I\'d like a quick-and-dirty function to convert
Just typecast it
$array = (array) $yourObject;
From Arrays:
If an object is converted to an array, the result is an array whose elements are the object's properties. The keys are the member variable names, with a few notable exceptions: integer properties are unaccessible; private variables have the class name prepended to the variable name; protected variables have a '*' prepended to the variable name.

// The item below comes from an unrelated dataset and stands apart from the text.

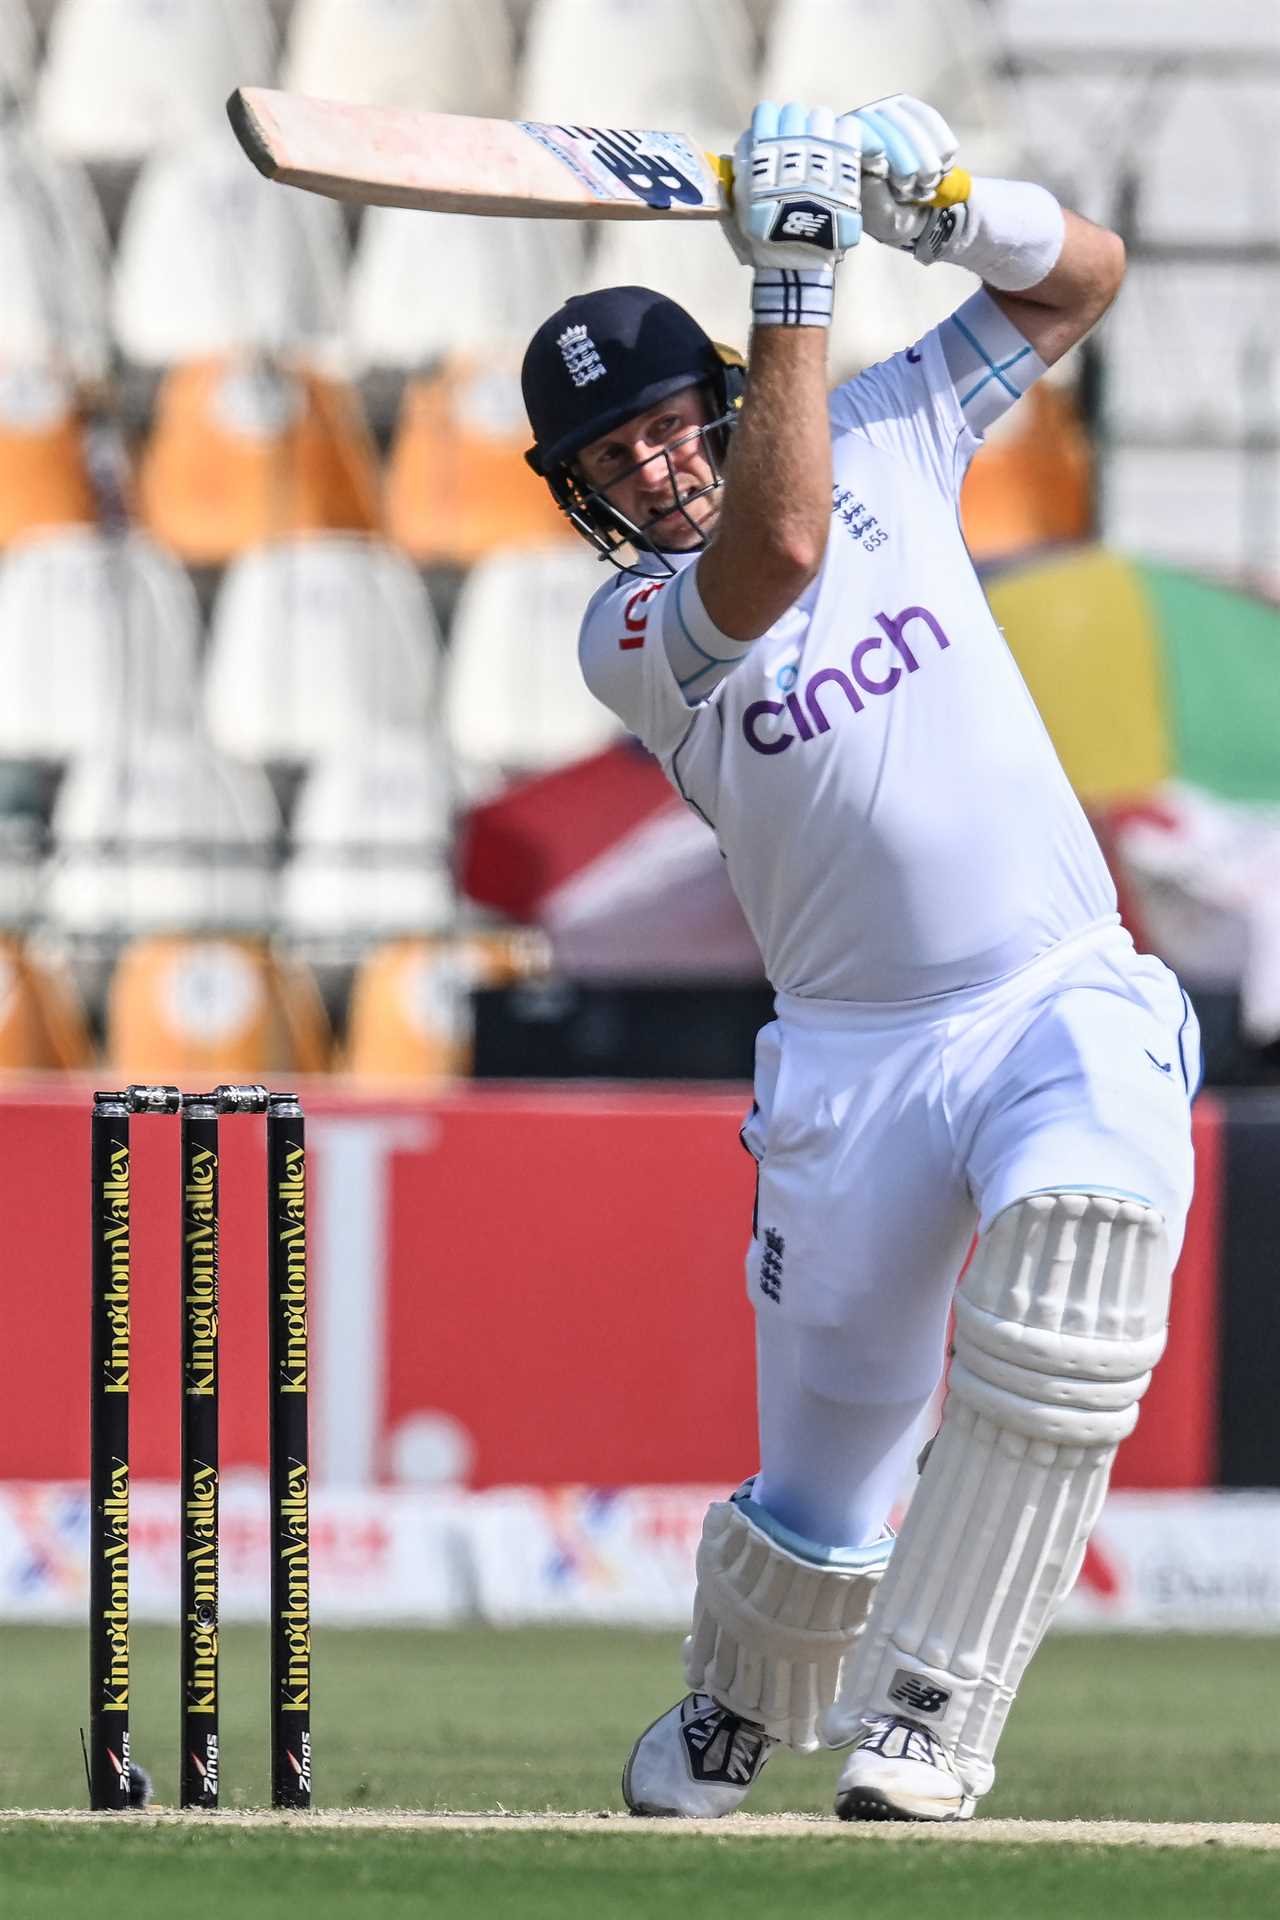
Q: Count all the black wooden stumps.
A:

These prepended values have null bytes on either side.
Example: Simple Object
$object = new StdClass;
$object->foo = 1;
$object->bar = 2;
var_dump( (array) $object );
Output:
array(2) {
'foo' => int(1)
'bar' => int(2)
}
Example: Complex Object
class Foo
{
private $foo;
protected $bar;
public $baz;
public function __construct()
{
$this->foo = 1;
$this->bar = 2;
$this->baz = new StdClass;
}
}
var_dump( (array) new Foo );
Output (with \0s edited in for clarity):
array(3) {
'\0Foo\0foo' => int(1)
'\0*\0bar' => int(2)
'baz' => class stdClass#2 (0) {}
}
Output with var_export
instead of var_dump
:
array (
'' . "\0" . 'Foo' . "\0" . 'foo' => 1,
'' . "\0" . '*' . "\0" . 'bar' => 2,
'baz' =>
stdClass::__set_state(array(
)),
)
Typecasting this way will not do deep casting of the object graph and you need to apply the null bytes (as explained in the manual quote) to access any non-public attributes. So this works best when casting StdClass objects or objects with only public properties. For quick and dirty (what you asked for) it's fine.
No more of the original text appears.